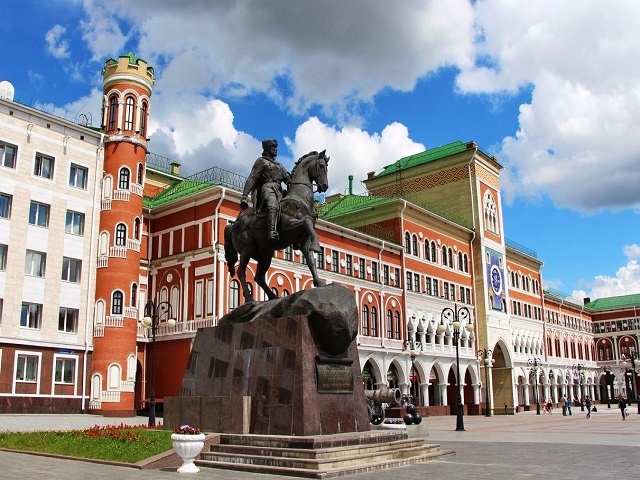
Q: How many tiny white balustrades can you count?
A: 12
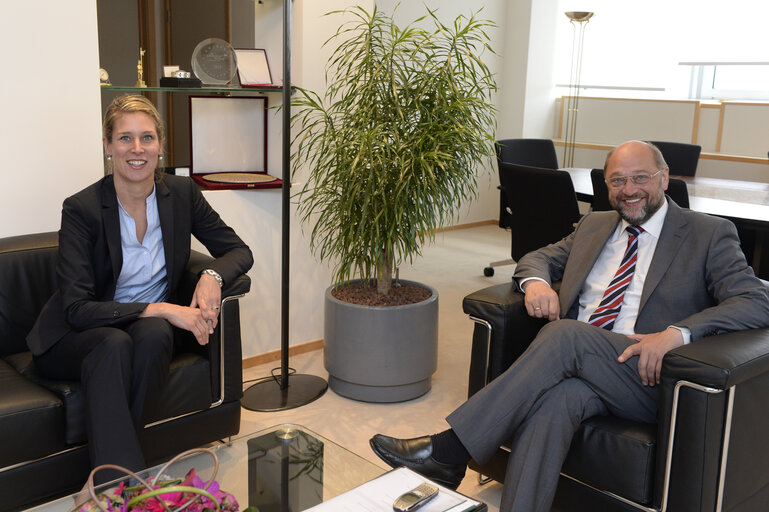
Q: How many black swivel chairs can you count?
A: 4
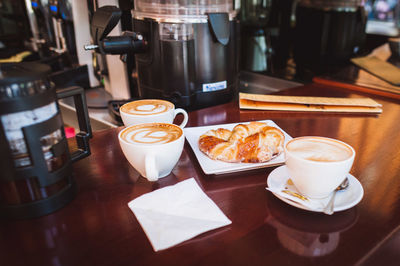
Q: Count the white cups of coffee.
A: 3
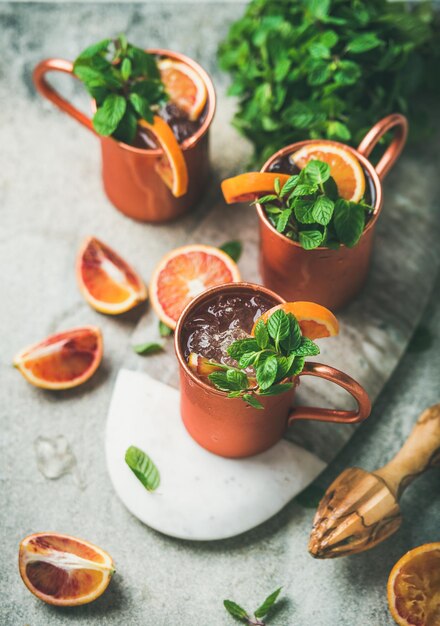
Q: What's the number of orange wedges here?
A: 3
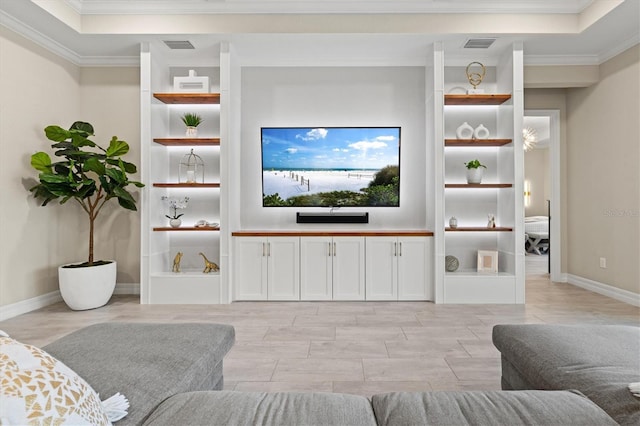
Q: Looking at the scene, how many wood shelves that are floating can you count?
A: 8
——
▶ _Work to complete_
Leave every picture out and copy precisely the lines from the one containing "Q: How many black" through the last line of the data above, both ends included.

▶ _Exercise response_
Q: How many black swivel chairs can you count?
A: 4
Q: Count the white cups of coffee.
A: 3
Q: What's the number of orange wedges here?
A: 3
Q: Looking at the scene, how many wood shelves that are floating can you count?
A: 8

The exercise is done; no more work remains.